So, what do I do while my class is working on labs? Well, if I’m not answer emails from the Navy, I’m working on some side projects. Right now, I’m working on a project to grab meta data via geographical coordinates. When I develop code, I brake the objective down into manageable parts. I then look at each part and ask myself if I know how to do it. For each part that I do not know how, I start writing code to discover the path to success.
Well, while working on a bit of code, I needed to increment my value for latitude by .05. Something odd happened so I wrote out a small bit of code to focus in on the issue. Here is the code.
$Increment = .05
$Start = 0
$Value2 = $Start
While ($Value2 -lt 10)
{
Write-host $Value2
$Value2 += $Increment
}
The data type of $Value2 is Double. Everything starts out fine.
0
0.05
0.1
0.15
0.2
Until…
3.45
3.5
3.55
3.6
3.65
3.69999999999999
3.74999999999999
3.79999999999999
3.84999999999999
Why System.Double start incrementing in .049999999999999 and then back to .05 later on, I do not know.

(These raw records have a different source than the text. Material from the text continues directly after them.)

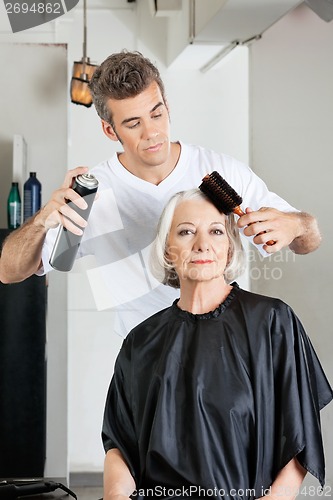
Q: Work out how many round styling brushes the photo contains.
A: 1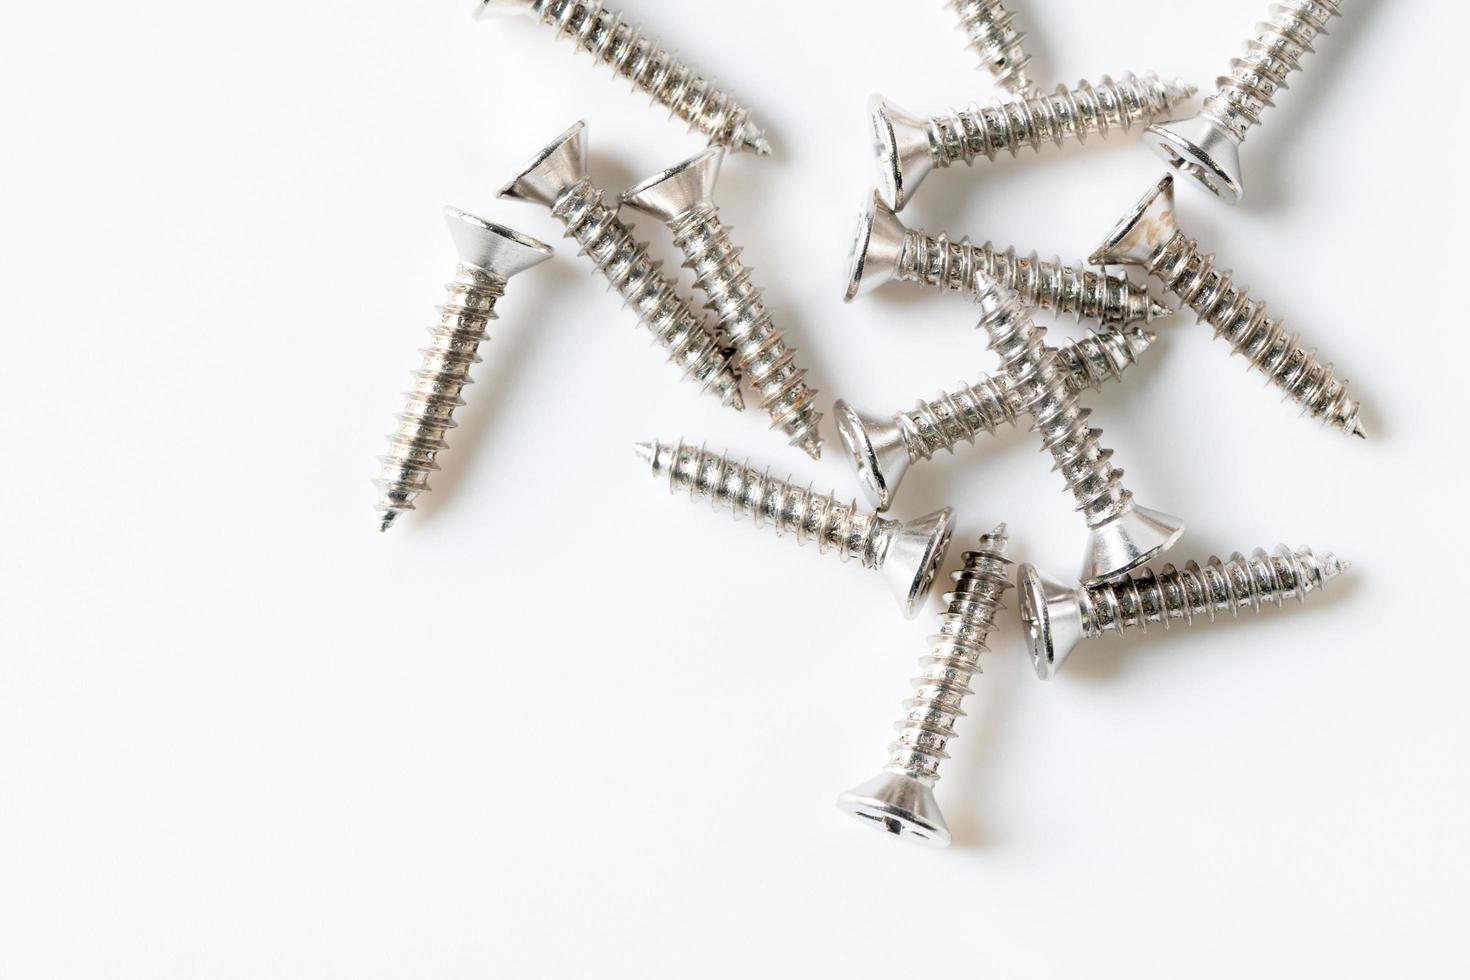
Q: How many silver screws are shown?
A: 14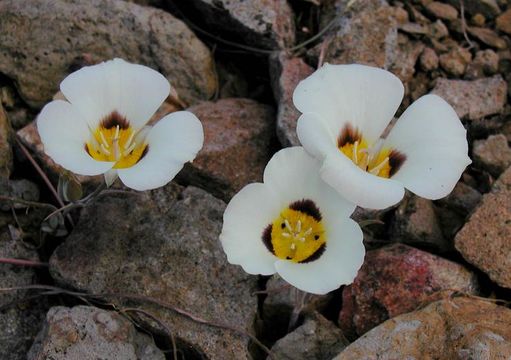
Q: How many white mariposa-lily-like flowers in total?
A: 3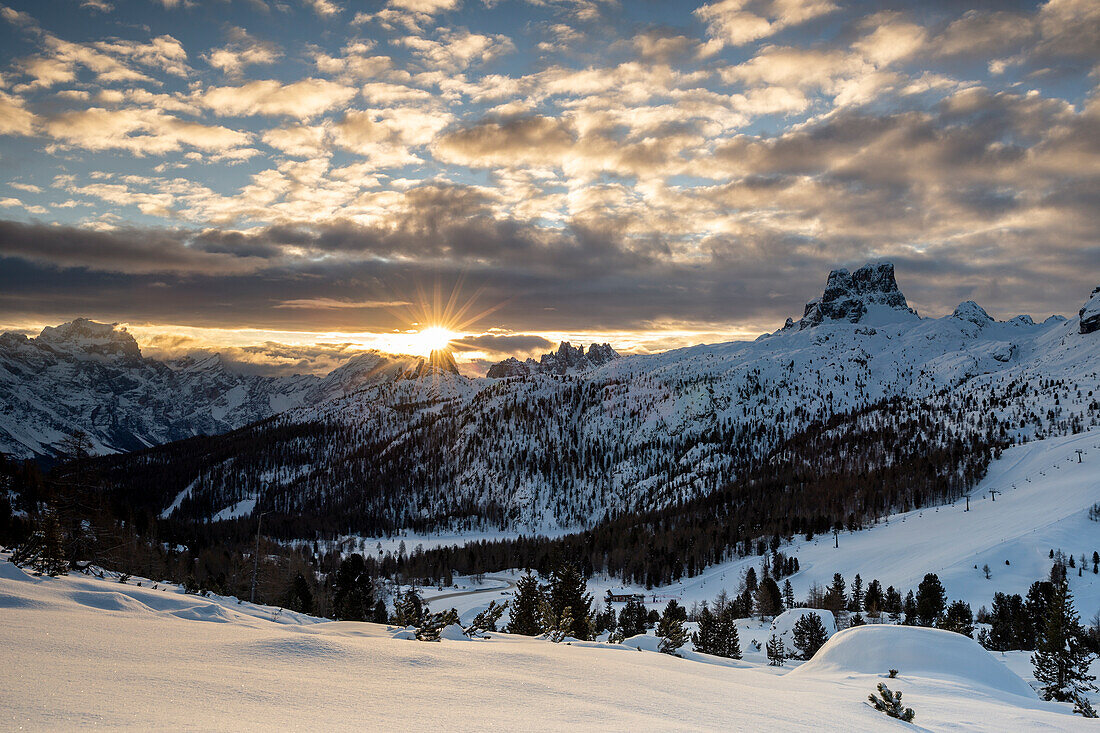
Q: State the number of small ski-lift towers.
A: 4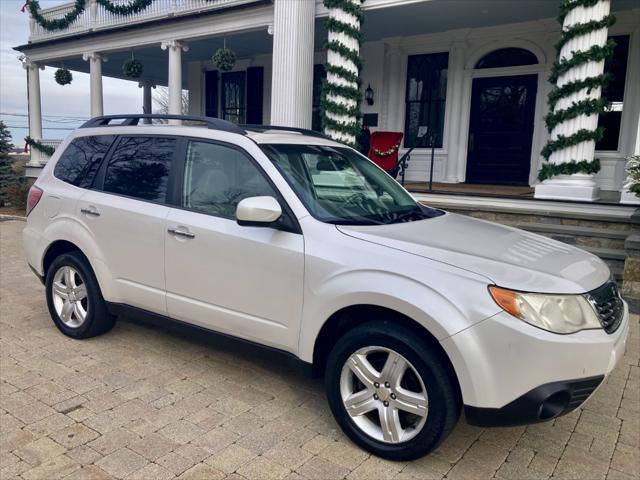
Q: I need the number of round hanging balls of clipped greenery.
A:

OK, let’s force the variable to be System.Single
0
0.05
0.1
0.15
0.2
0.25
0.3
0.35
0.4
0.45
0.5000001
0.5500001
0.6000001
0.6500001
OK, now it increments by 0.050001 and then back to .05.
Luckily, I found a data type that does not loose it’s accuracy under these conditions, System.Decimal.
$Increment = .05
$Start = 0
[Decimal]$Value4 = $Start
While ($Value4 -lt 10)
{
Write-host $Value4
$Value4 += $Increment
}
$Value4 | GM
Below is a sample of the desired output.
0
0.05
0.10
0.15
0.20
0.25
0.30
0.35
0.40
0.45
0.50
0.55
0.60
0.65
0.70
0.75
0.80
I took a look at System.Double on MSDN. According to Microsoft, System.Double coheres to the standard for binary floating-point arithmetic. (See the Remarks section). Since some fractional values cannot be represented precisely. Look at System.Decimal. In the Remarks section, you will see that it dose not have a round off error. At least not at the precision level that I need.
I now need to decide between the smaller memory footprint of Single or Double data types as compared to the much larger storage requirement of Decimal. It looks like that I will be computing the Longitude and Latitude values in Decimal, But using the –as operator in PowerShell to convert them into Single for storage since I do not need to go beyond 2 decimal places.
[Decimal]$Decimal = 5.5
$Single = $Decimal -as [Single]
$Single
The result will be a Single value that will have the precision that I need with a smaller memory footprint.